A morte, mais do que um dos grandes mistérios da existência, é um dos temas mais instigantes para um escritor. Críticos e especialistas em literatura dizem que, além do amor, a morte é o tema que mais deflagra relevantes e perenes obras. De poemas célebres, basta ler os textos de Carlos Drummond de Andrade, a contos magistrais a vasta produção de Guy de Maupassant confirma a tese.
A lista de autores que fizeram da morte matéria-prima para a ficção é infinita. A morte, tabu no Ocidente, é (como dizem) a única certeza da vida, constatação que assusta e ao mesmo tempo seduz o imaginário.
O escritor mineiro Carlos de Brito e Mello fez da morte o ponto de partida, o meio e o fim de A Passagem Tensa dos Corpos. O romance escrito por este autor é, no mínimo, sublime.
O adjetivo se justifica por vários motivos. A começar pela evidência: Mello é um jovem autor, professor, pesquisador, artista plástico que anteriormente havia publicado apenas o livro de contos O Cadáver Ri dos Seus Despojos, em 2007.
A Passagem Tensa dos Corpos, por sua vez, surpreende. A longa narrativa resulta de um projeto literário complexo, ambicioso e original. O enredo, por si só, já é uma façanha. O narrador é misterioso.
O leitor fica sabendo, somente depois da metade da narrativa, que o narrador morreu asfixiado. Mas, desde o início do texto, o sujeito que narra, em primeira pessoa, vaga pelo mundo físico (criado por Carlos de Brito e Mello). Um espírito? Mais que isso, um "tipo" de energia que precisa, com, urgência, de um corpo físico para retornar à vida.

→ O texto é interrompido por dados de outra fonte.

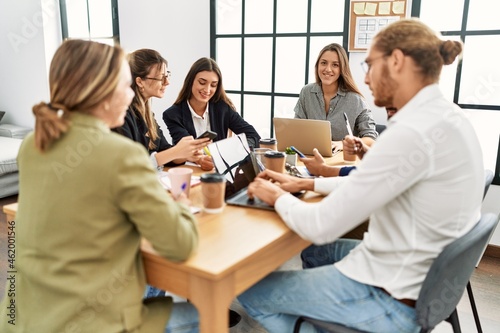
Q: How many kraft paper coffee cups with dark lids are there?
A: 3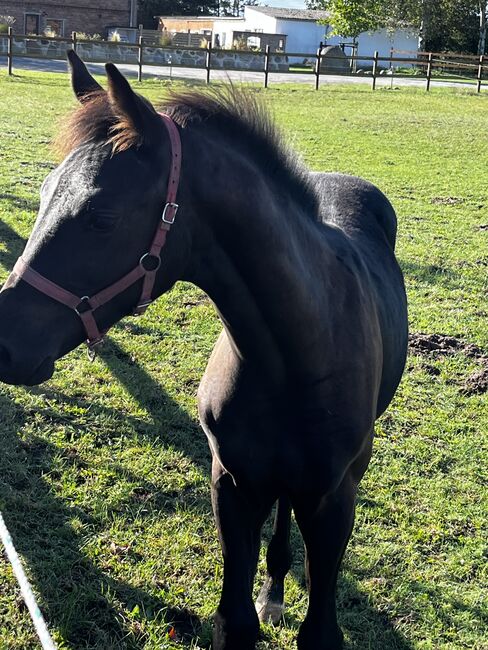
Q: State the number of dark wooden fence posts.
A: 9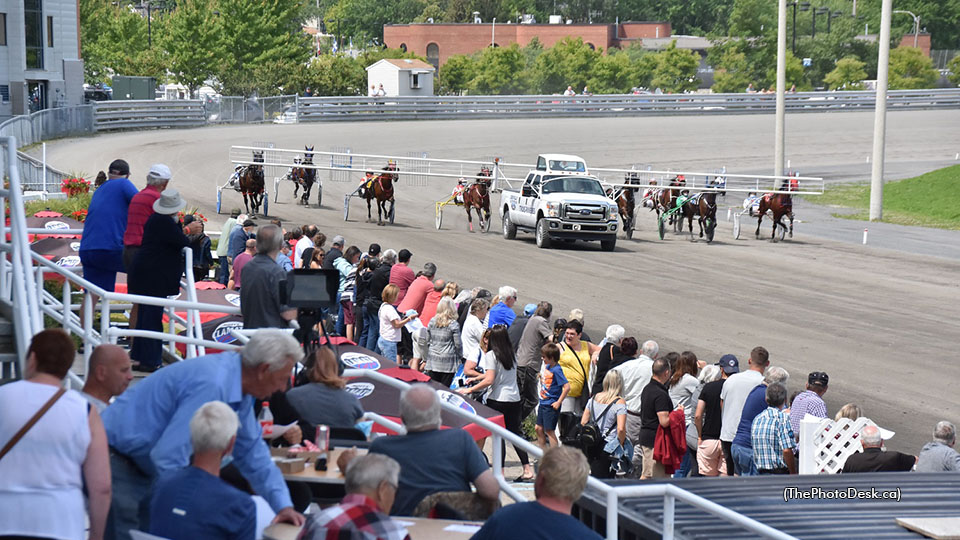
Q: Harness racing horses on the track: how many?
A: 8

O enredo se passa em meio à penumbra. A maior parte da narrativa acontece dentro de uma casa. O chefe e eventual provedor da família, identificado como C, morreu, possivelmente envenenado, e o seu corpo (sem vida) está amarrado em uma cadeira na sala. Enquanto C se decompõe, a viúva e a filha ignoram o cadáver, e conversam sobre assuntos secundários, uma vez que deveriam providenciar um enterro.
A voz do narrador é crítica e há muitos comentários a respeito de aspectos da vida contemporânea: a fragilidade e a brevidade das relações (amorosas, por exemplo) são recorrentes no discurso.
Mas há um outro aspecto relevante no romance: a linguagem.
O livro foi dividido em 156 capítulos curtos, de uma ou duas páginas, em média. Os blocos de texto são breves, mas intensos e contundentes. E entre uma e outra cena, há capítulos de passagem, em que são citadas mortes que acontecem cotidianamente em cidades mineiras.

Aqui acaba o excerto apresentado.